L'équipe chargée de rechercher les restes de l'auteur de Don Quichotte, Miguel de Cervantès, est convaincue de l'avoir retrouvé dans la crypte d'une église du centre de Madrid, quatre siècles après la mort de l'inventeur du roman moderne.

«Après analyse de toute l'information (...), il est possible de considérer que parmi les fragments de la 'réduction' découverte dans le sol de la crypte de l'actuelle église des Trinitaires se trouvent certains fragments appartenant à Miguel de Cervantès», a annoncé mardi Francisco Etxeberria, directeur de l'équipe scientifique chargée des recherches.

Les fouilles avaient démarré en mars 2014 dans un quartier historique du centre de Madrid. Les chercheurs sont parvenus à cette conclusion en analysant un faisceau d'indices d'ordre documentaire sur l'auteur de Don Quichotte, indices comparés à leurs recherches anthropologiques et archéologiques sur place, bien que les restes n'ont pas été analysés de manière «génétique».

«Il n'y a pas d'identification confirmée par la voie génétique», a déclaré l'archéologue Almudena Garcia-Rubio. «Nous sommes convaincus que nous avons entre ces fragments, quelque chose de Cervantès», a cependant insisté le docteur Etxeberria.

«C'est un jour très important pour l'Espagne et pour notre culture», s'est félicitée mardi la maire de Madrid, Ana Botella. «Cervantès est le premier écrivain, et le plus important en langue espagnole», a-t-elle rappelé.

Modeste sépulture

Né en 1547, dans la vieille ville universitaire d'Alcala de Henares, près de Madrid, l'écrivain a passé les dernières années de sa vie dans un quartier du centre de la capitale espagnole, aujourd'hui rebaptisé «Barrio de las Letras», ou «Quartier des Lettres», en hommage à ses célèbres habitants: Cervantès, mais aussi Lope de Vega, et les grands rivaux littéraires du Siècle d'Or, Francisco de Quevedo et Luis de Gongora.

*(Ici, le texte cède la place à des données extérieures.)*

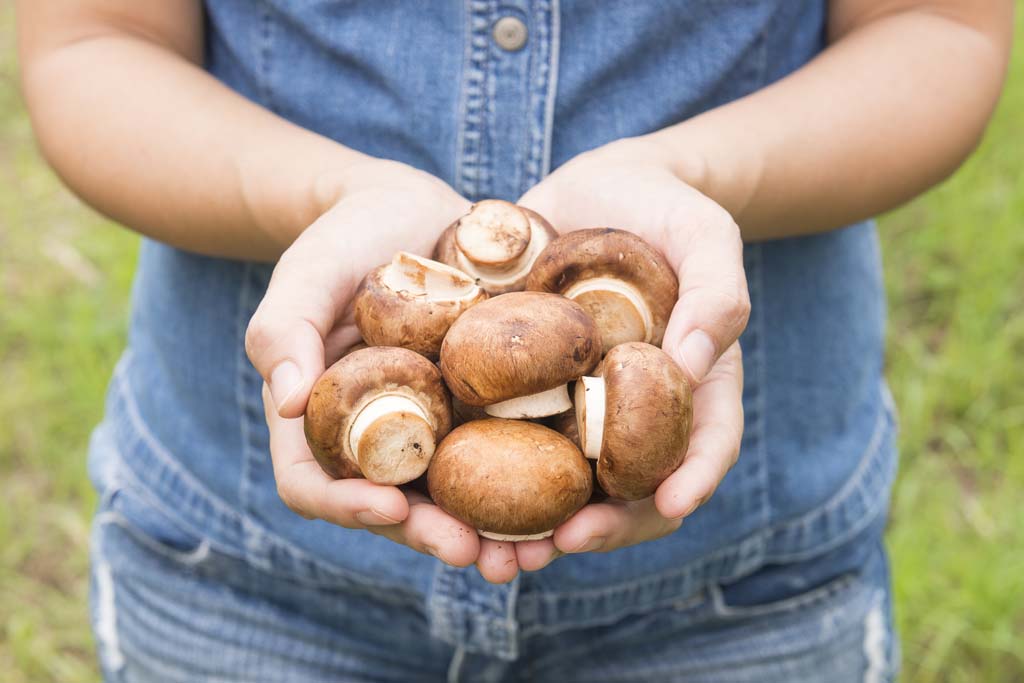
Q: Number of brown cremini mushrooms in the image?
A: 7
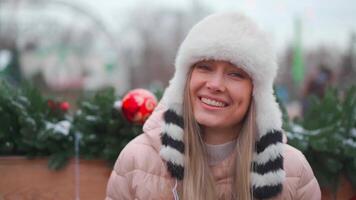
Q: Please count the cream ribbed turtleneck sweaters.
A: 1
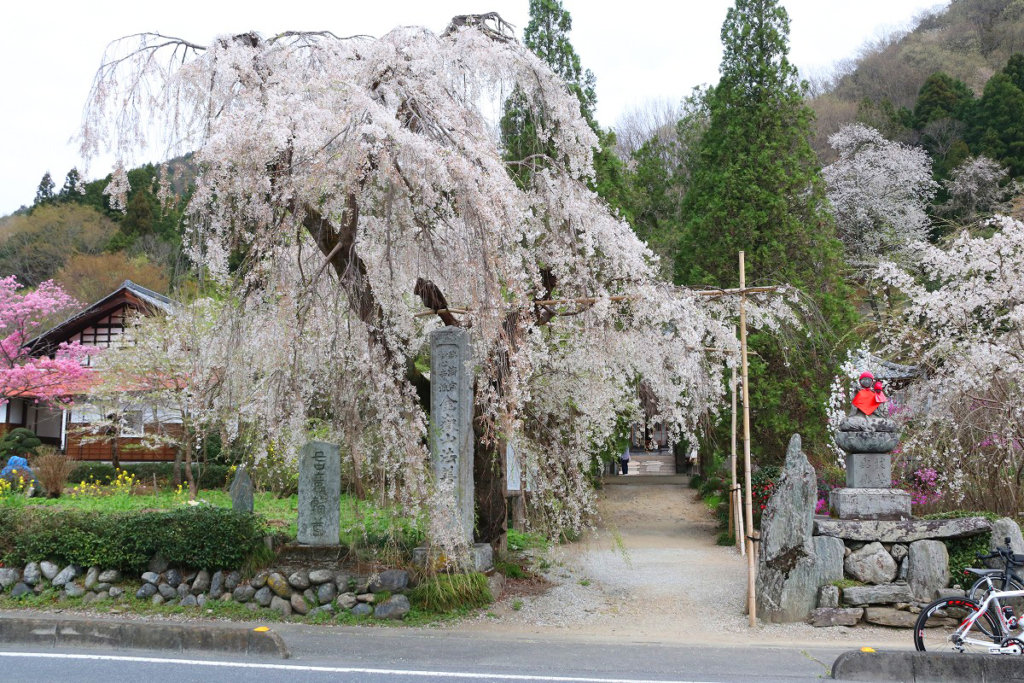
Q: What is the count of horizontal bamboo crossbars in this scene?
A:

Un quartier qui se démarquait à l'époque «par le grand nombre de membres du monde du spectacles et de la bohème, en plus d'auteurs en tous genres qui y vivaient et s'y retrouvaient», selon l'historien Fernando de Prado, qui a soumis le projet de recherche des restes de Cervantès à la mairie de Madrid.

L'auteur de Don Quichotte fut enterré dans ce quartier en avril 1616. Mais on ignorait le lieu exact de sa sépulture, perdue au fil de l'histoire et des travaux d'agrandissement de cette église et du couvent attenant, aux façades de briques rouges.

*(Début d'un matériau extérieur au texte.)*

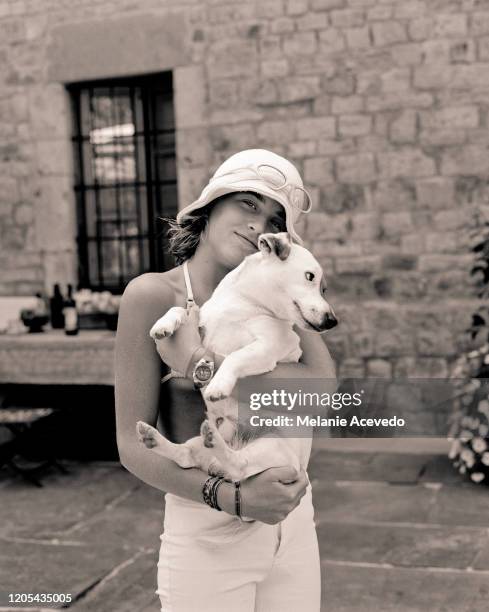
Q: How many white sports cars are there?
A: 0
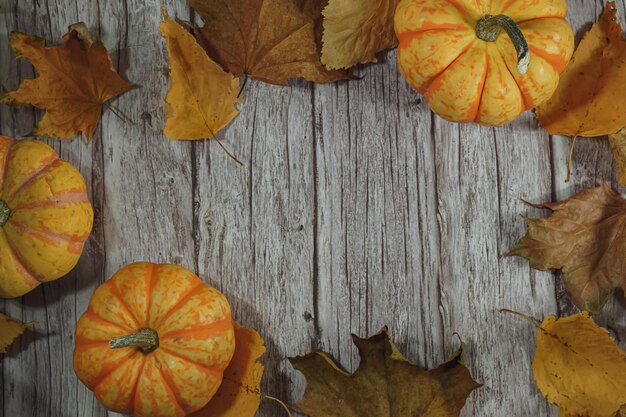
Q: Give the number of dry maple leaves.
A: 4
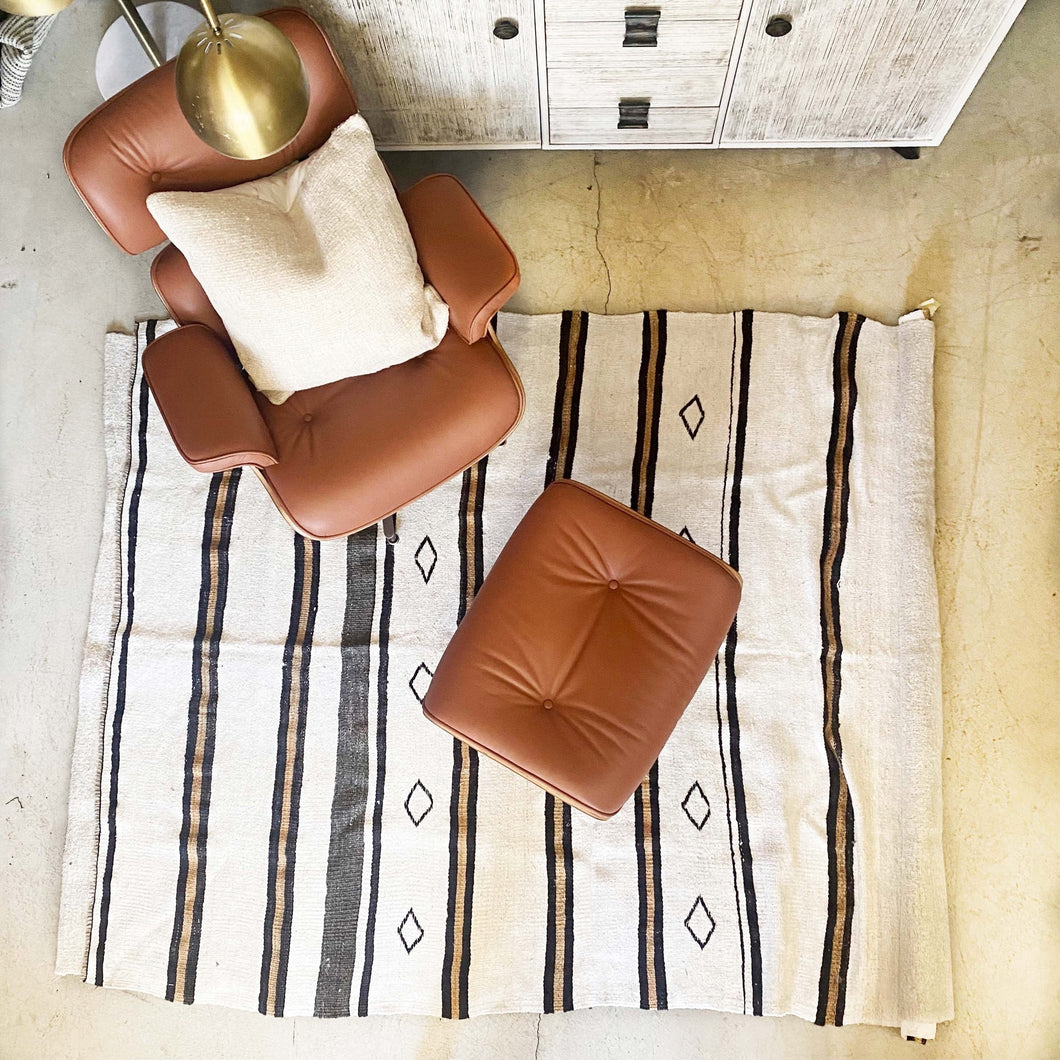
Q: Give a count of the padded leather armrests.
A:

Pendant des années, il parut difficile de fouiller les lieux, où résident encore des religieuses, de creuser à l'aveugle dans une église classée au patrimoine culturel de la ville depuis 1921.

Les fouilles ont permis de localiser les restes de 300 personnes alors qu'au départ les scientifiques n'en cherchaient que huit.

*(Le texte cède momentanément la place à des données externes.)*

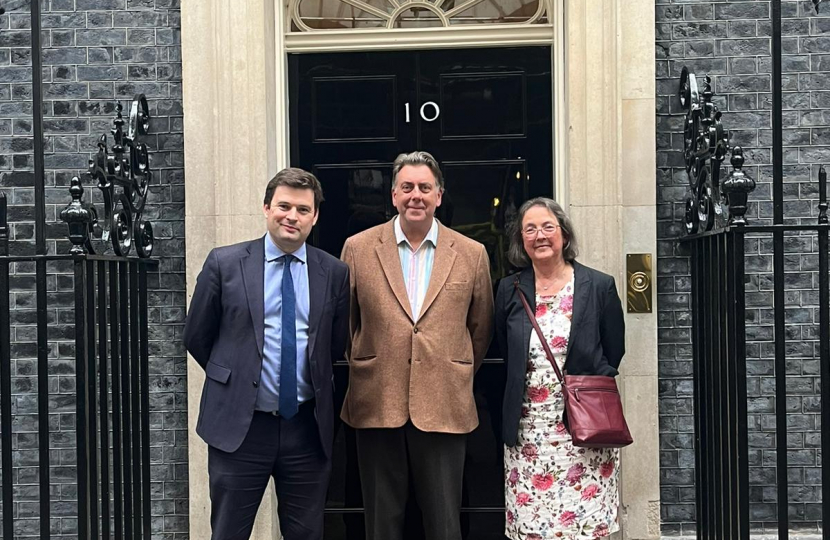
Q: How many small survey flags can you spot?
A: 0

Le directeur général du Patrimoine culturel de la mairie de Madrid, José Francisco Garcia, avait donné des précisions en 2014 à l'AFP à ce sujet. Miguel de Cervantès, avait-il dit, a sans douté été enterré «enveloppé dans une bure du tiers ordre franciscain, qu'il avait rejoint peu avant, dans un modeste cercueil, les mains sur sa poitrine tenant un crucifix en bois et le visage découvert (...), (et) il fut conduit à ses funérailles le samedi 23 avril dans celui qui était sans doute le couvent le plus modeste de Madrid».

Les anthropologues n'ont cependant pu confirmer l'identité des restes par le biais de l'une des «caractéristiques spéciales» de l'écrivain, surnommé «le manchot de Lépante» après avoir été blessé à la poitrine et perdu l'usage de la main gauche lors de la légendaire bataille navale de Lépante (1571), remportée par la Sainte Alliance sur les Turcs.

Ces lésions n'étaient pas visibles en raison de «l'état de conservation des os».

«Du point de vue proprement littéraire cela ne va pas apporter grand chose», a réagi Jean Canavaggio, professeur à l'Université de Paris X-Nanterre et biographe de Cervantès, en invitant à la prudence.

«Il y a évidemment une autre dimension: l'aspect touristique et économique. Il va y avoir évidemment des foules de touristes qui vont se précipiter au couvent des Trinitaires. Cela sera une source de revenus pour Madrid».

«Ce qui doit être retenu c'est que c'est un personnage dont la vie est absolument passionnante», a-t-il encore réagi en évoquant une certaine «émotion» en rappelant qu'il a inventé le roman moderne, en donnant «la parole à ses personnages au lieu de raconter ce qui leur arrive».